Red-and-yellow barbet adult males have distinctive plumage made up black with spotted white, red and yellow. It has a black forehead and crown with a slight crest. The nape is orange and red with black spots. The side of the neck is red, going into yellow. The back is mostly black with white spots. The tail is a blackish brown with up to eight cream spots forming bars. The under side of the tail is yellow with black bars. The chin and throat are yellow, and there is a black patch at the centre of the throat. The throat is bordered by areas with more orange areas. The breast is orange to red-orange, becoming more yellow at the sides, with a dark band with white spots crossing through the middle. The lower breast and belly are yellow. The wings are black with brown wing feathers. All feathers on the wing have white spots, giving a spotted or banded appearance. The long beak is typically red. The skin around the eyes is a dark grey or black, while the eyes themselves can be a yellow brown, a dark brown, a red brown or a shade in between. The legs are a blue-grey, and the feet are the same colour.

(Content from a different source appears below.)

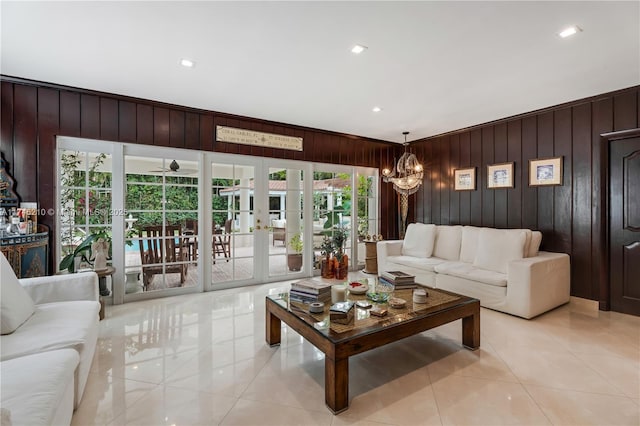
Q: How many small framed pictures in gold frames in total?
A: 3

The female is similar to the male, but is, overall, much duller, with less red and orange, and more yellow and white. Specifically, females lack the throat patch, and typically lack the crown. Young birds are also duller- they typically have less red and orange, as with the female. The spots on the back are less white, and all blacks are more brown. The eyes are typically grey.

==Distribution and habitat==
The nominate subspecies, T. e. erythrocephalus, is found from central Kenya to north-east Tanzania. T. e. versicolor is found in southeast South Sudan, northeast Uganda, southwest Ethiopia and north Kenya. T. e. shelleyi is found in Somalia and eastern Ethiopia.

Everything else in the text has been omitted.